By: Aycock H.B. No. 3697
 
 
 
A BILL TO BE ENTITLED
 
AN ACT
  relating to the issuance of certain tax-supported bonds.
         BE IT ENACTED BY THE LEGISLATURE OF THE STATE OF TEXAS:
         SECTION 1.  Section 45.0031, Education Code, is amended by
  amending Subsection (a) and adding Subsections (c-1) and (f) to
  read as follows:
         (a)  Before issuing bonds described by Section 45.001, a
  school district must demonstrate to the attorney general under
  Subsection (b), [or] (c), or (c-1) that, with respect to the
  proposed issuance, the district has a projected ability to pay the
  principal of and interest on the proposed bonds and all previously
  issued bonds other than bonds authorized to be issued at an election
  held on or before April 1, 1991, and issued before September 1,
  1992, from a tax at a rate not to exceed $0.50 per $100 of valuation.
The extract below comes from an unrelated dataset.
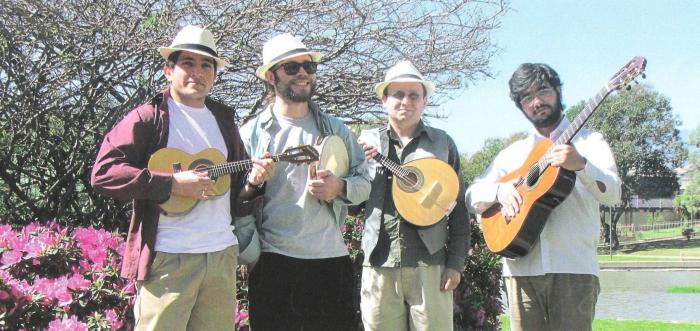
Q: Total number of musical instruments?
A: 4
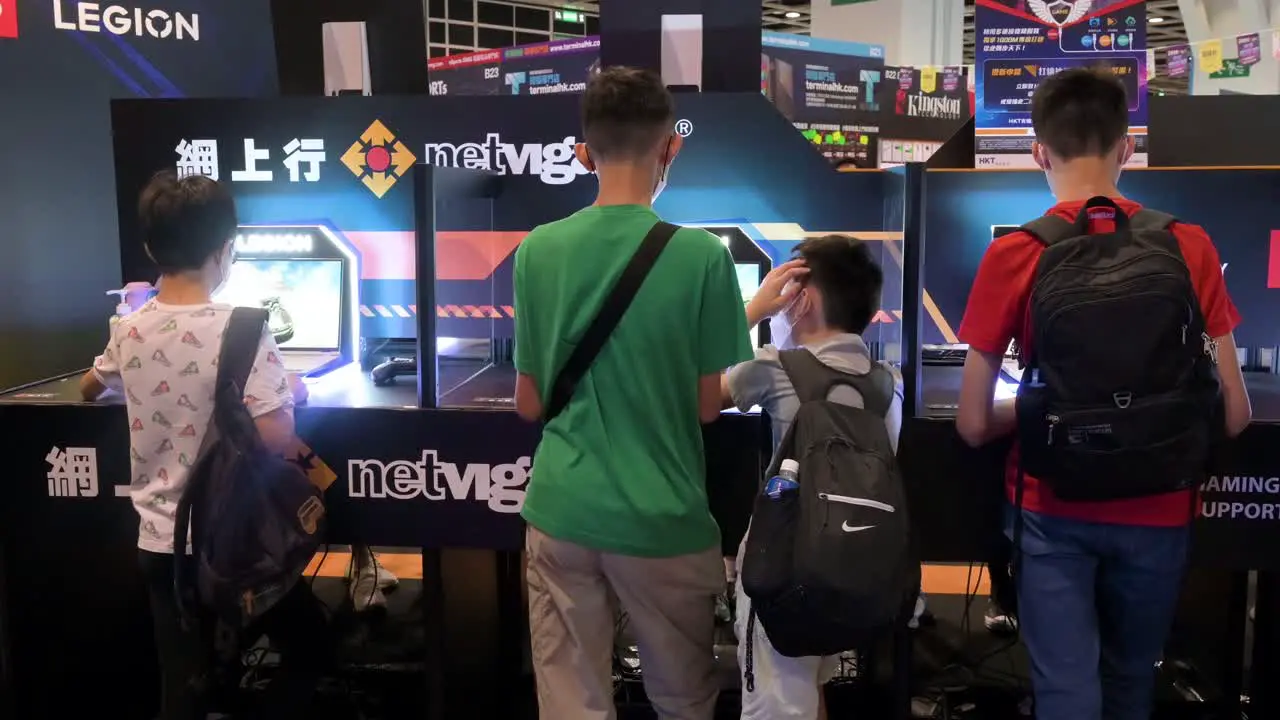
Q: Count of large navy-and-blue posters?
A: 1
         (c-1)  A district may demonstrate the ability to comply with
  Subsection (a) by using pro forma debt service projections on the
  proposed bonds and all previously issued bonds described in
  Subsection (a) based on current market interest rates and yields,
  as determined by the district and certified by a financial advisor
  or consultant to the district.  For the purposes of determining pro
  forma debt service on the proposed bonds and all previously issued
  bonds described in Subsection (a), the district shall amortize the
  proposed bonds and the previously issued bonds over the maximum
  term for such bonds permitted by law.
         (f)  A district that demonstrates to the attorney general
  that the district has the ability to comply with Subsection (a) may
  issue the proposed bonds in any manner that will produce actual debt
  service savings of at least 10 percent, as determined by the
  district, when compared to the pro forma debt service payments on
  the proposed bonds used to demonstrate that the district has the
  projected ability to comply with Subsection (a).  Actual debt
  service savings shall be determined using the difference between
  the total amount of the pro forma debt service payments on the
  proposed bonds and the actual debt service on the proposed bonds, as
  a percentage of the total amount of the pro forma debt service
  payments on the proposed bonds.
         SECTION 2.  This Act takes effect September 1, 2009.